You keep running into microfiction stories in your social media feeds. Some of them are really good, too.
And you’re thinking, “I bet I could write something like that.”
All you need are some inspiring flash fiction prompts to get you started.
Even if you just want to challenge yourself to write more and to share more of what you write, flash fiction is an excellent way to hone your storytelling skills.
And if you win some flash fiction writing challenges along the way, so much the better.
Understanding Flash Fiction
The trick with flash fiction is to cram a compelling story into 100, 500, or 1,000 words. And while it’s tempting to give your reader some backstory, they’ll thank you for starting in the middle of the action.
Good flash fiction gets right to the juicy stuff — i.e., something that will make it impossible for the reader to put the story down. It should also give them a reason to believe something in the story will leave the main character changed somehow.
This point is where his or her life irrevocably changed, for better or for worse.

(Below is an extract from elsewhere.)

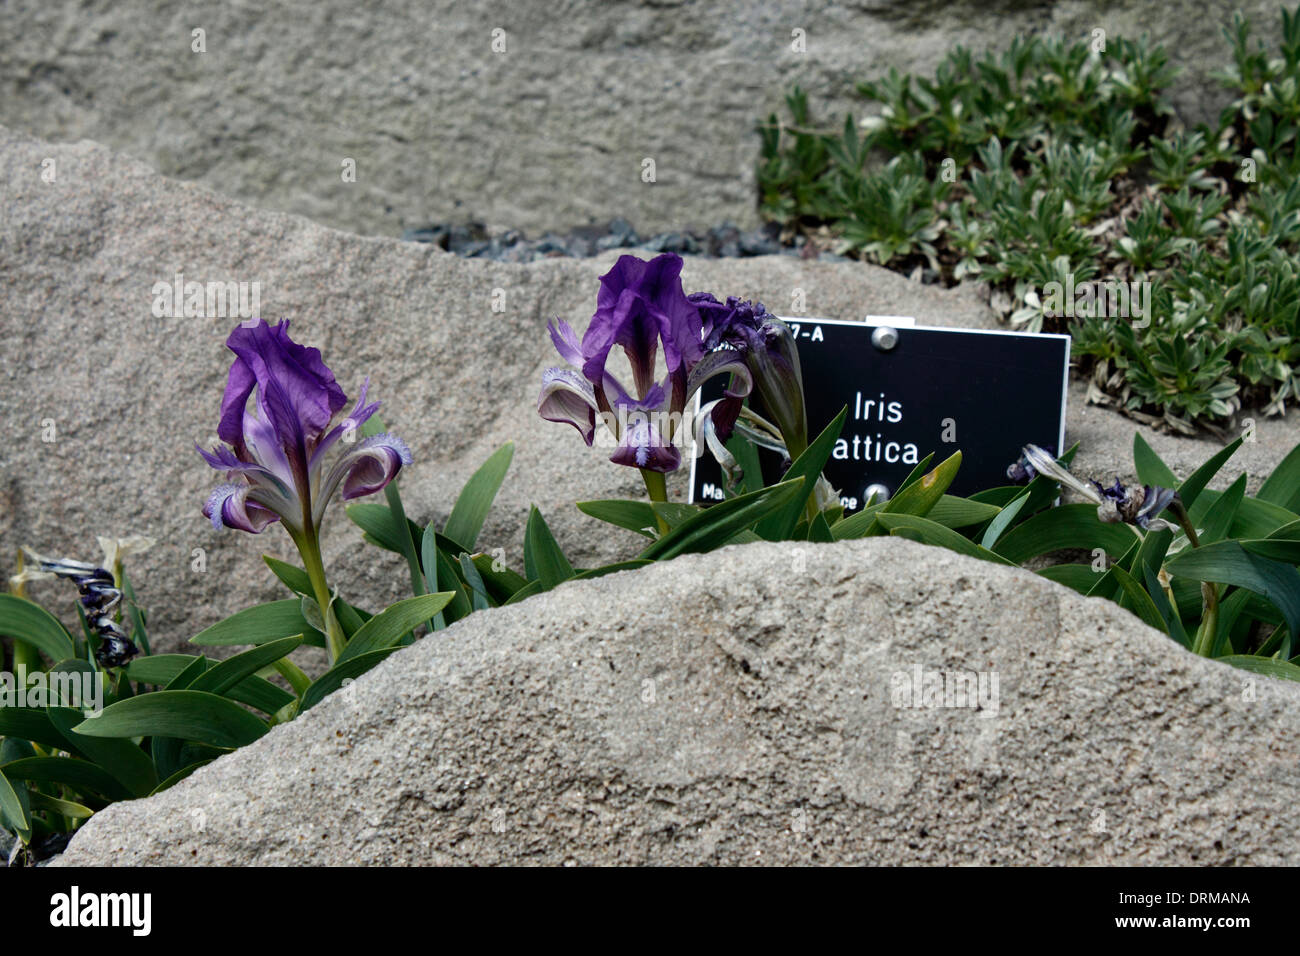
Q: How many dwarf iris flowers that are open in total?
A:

That’s the magic of flash fiction: distilling the essence of a life into a story you can read in a few minutes — and that will stay with you long after.
99 Flash Fiction Writing Prompts
Keep in mind that your first draft doesn’t have to fit within your target flash fiction word count. That’s what editing is for.
Who knows which flash fiction ideas will become the seeds for your best stories this year?
General Flash Fiction Prompts
1. A new mother gently lays her sleeping infant in the bassinet seconds before the phone rings. She closes her eyes, knowing exactly who it is — and who it isn’t.
2. “They have families, too. What do I have that they don’t?” he asked, glaring at me. “Nothing. Not a damn thing!”
3. When I woke up, he was gone. All that remained of him were the socks he lent me (still on my feet) and a note he left on my fridge: “You know why I need to do this.”
4. “Well, what I find very interesting is…” he began, and she sank into her chair, exhaling quietly and turning her attention to the empty fields outside.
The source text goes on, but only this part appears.